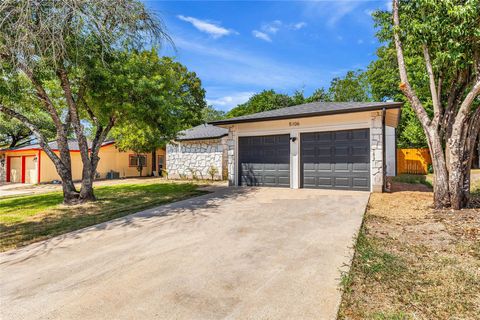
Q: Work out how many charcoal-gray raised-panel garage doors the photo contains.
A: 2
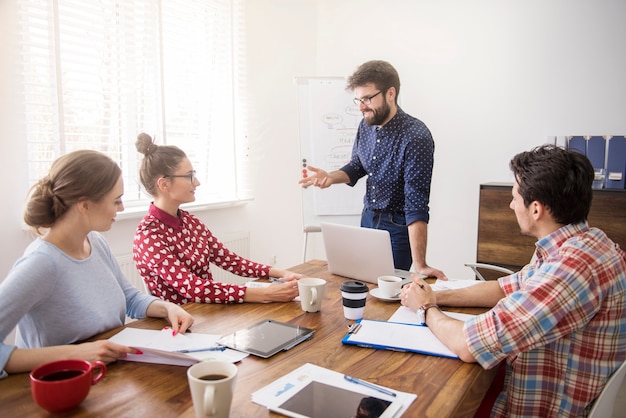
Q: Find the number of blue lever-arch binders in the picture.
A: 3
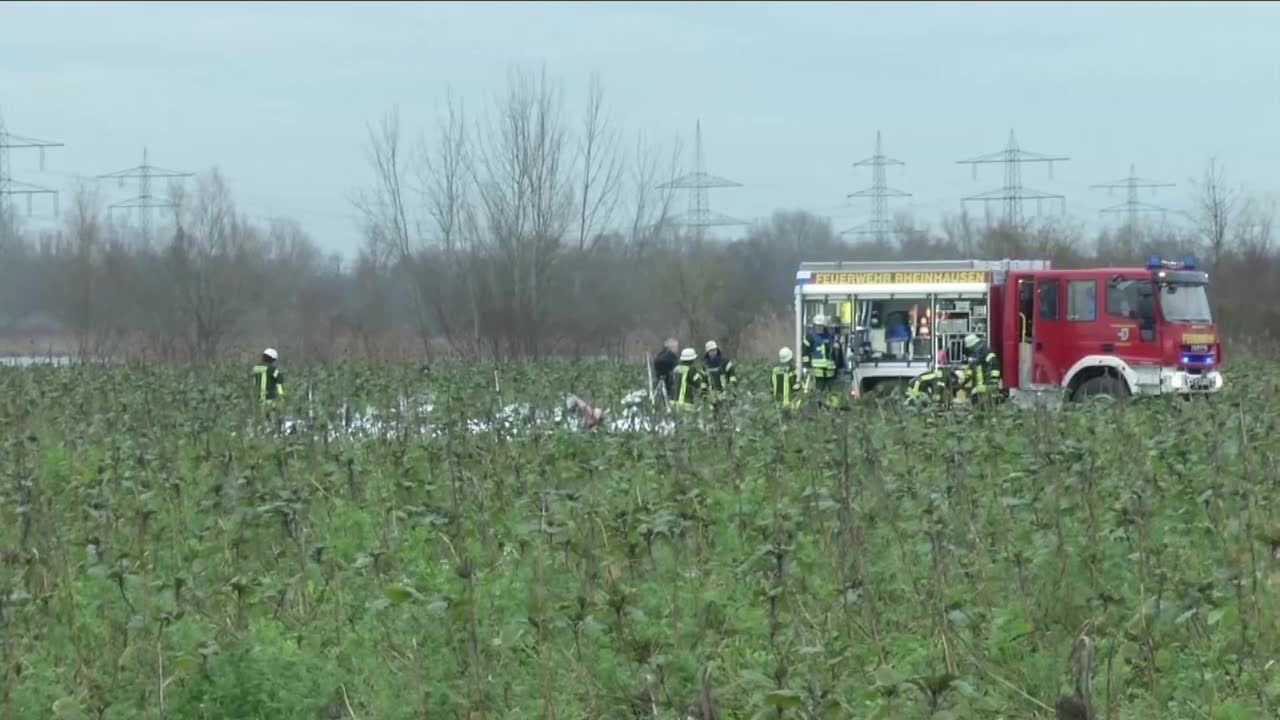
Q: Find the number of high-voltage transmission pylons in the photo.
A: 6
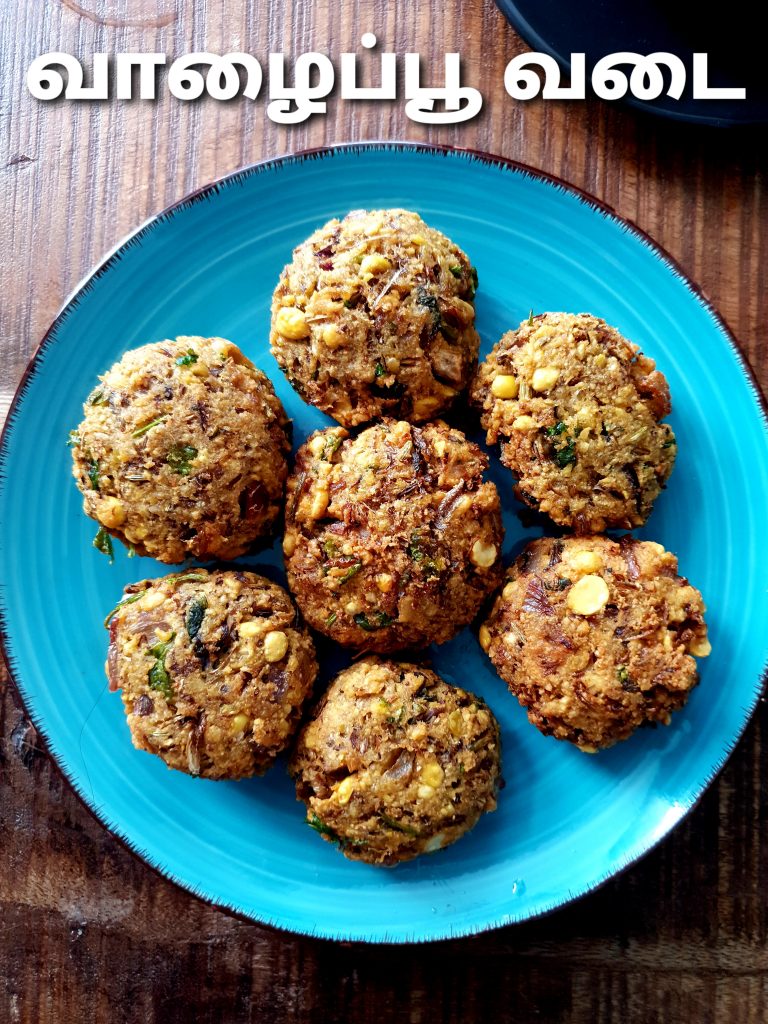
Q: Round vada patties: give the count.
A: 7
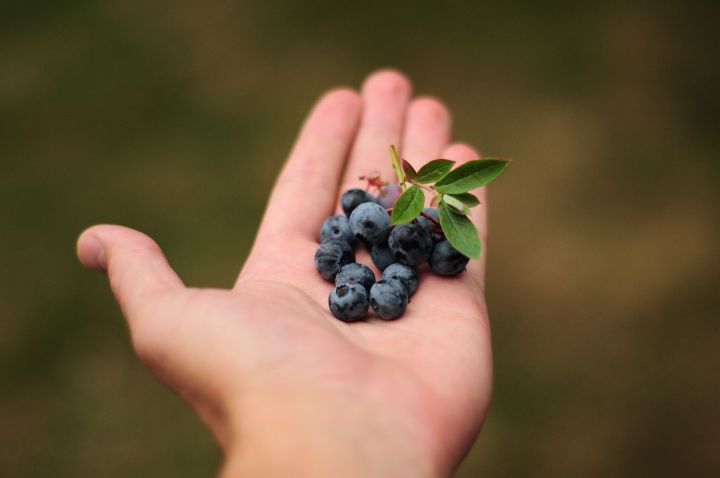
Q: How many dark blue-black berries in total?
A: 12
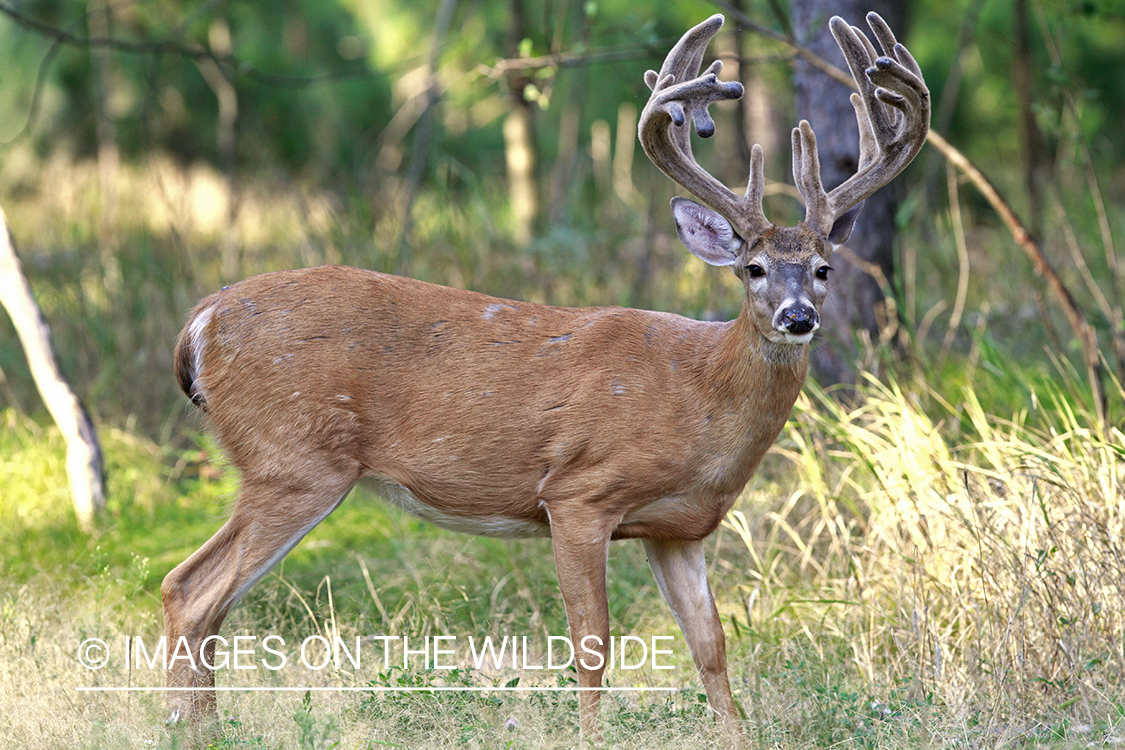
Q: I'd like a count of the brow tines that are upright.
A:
● ● ●
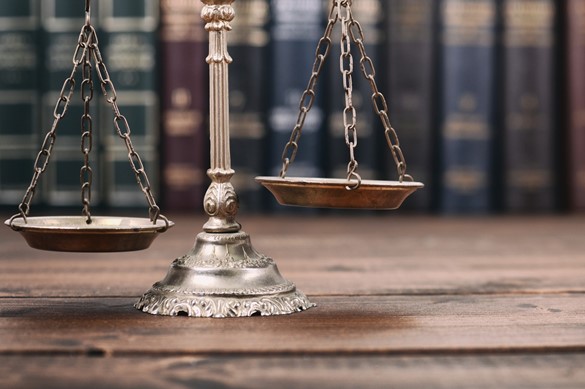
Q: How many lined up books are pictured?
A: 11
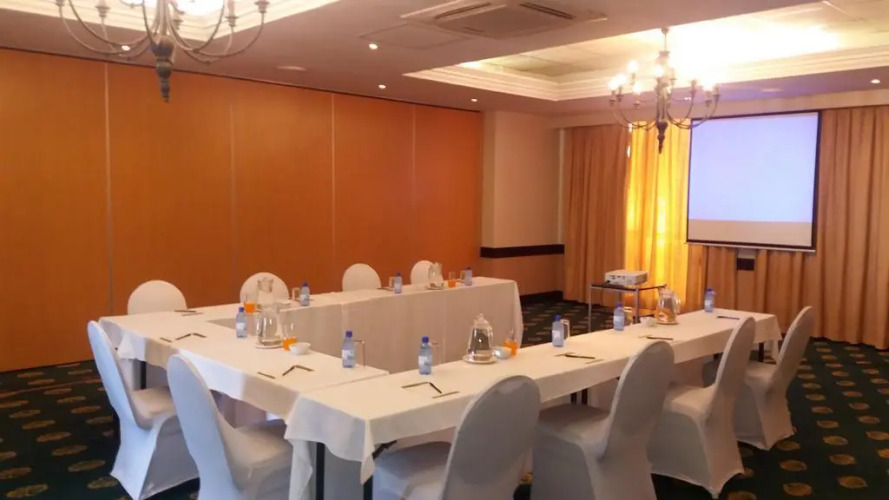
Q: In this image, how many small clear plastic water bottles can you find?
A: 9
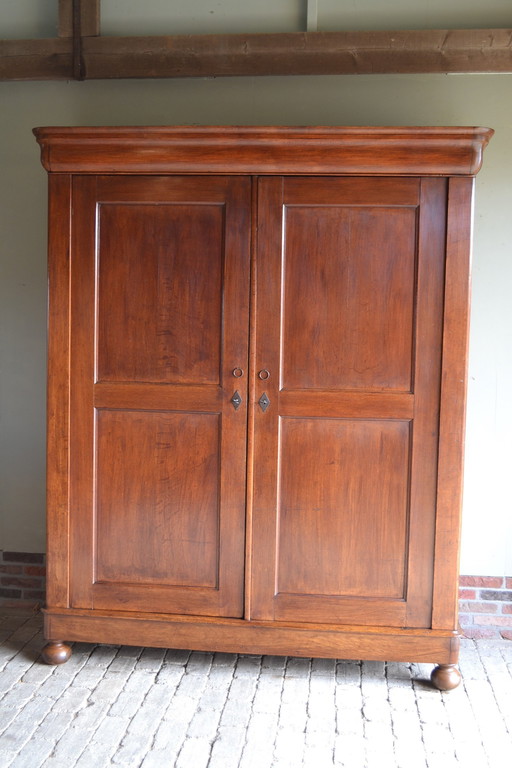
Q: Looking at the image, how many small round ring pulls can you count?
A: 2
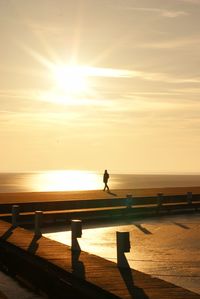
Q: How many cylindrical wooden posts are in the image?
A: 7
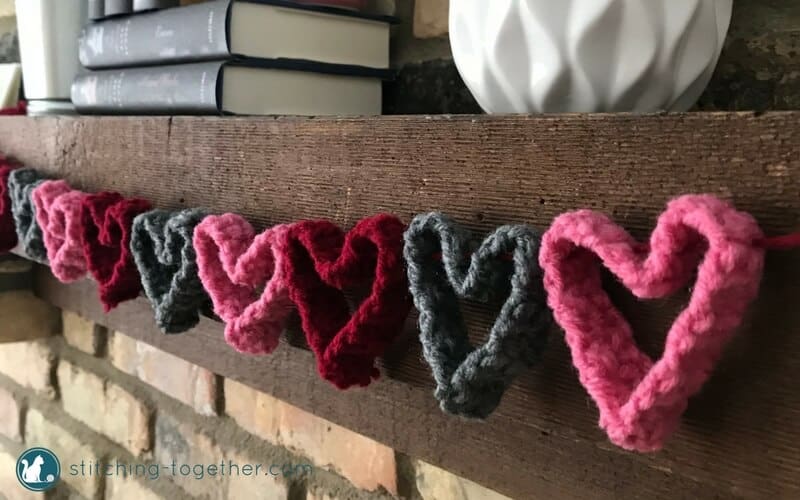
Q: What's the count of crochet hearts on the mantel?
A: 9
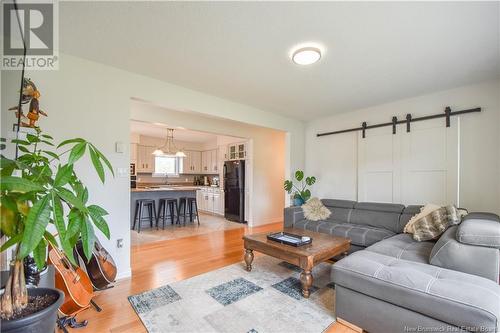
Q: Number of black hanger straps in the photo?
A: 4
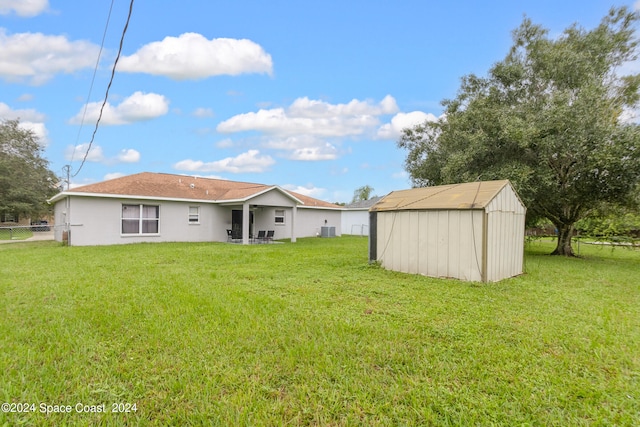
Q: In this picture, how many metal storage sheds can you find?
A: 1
● ● ●
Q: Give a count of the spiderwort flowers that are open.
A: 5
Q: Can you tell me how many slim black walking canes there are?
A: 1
● ● ●
WHAT TO DO — Go through the records above and return every line that holds the string "small".

COMPLETED TASK —
Q: In this image, how many small clear plastic water bottles can you find?
Q: Looking at the image, how many small round ring pulls can you count?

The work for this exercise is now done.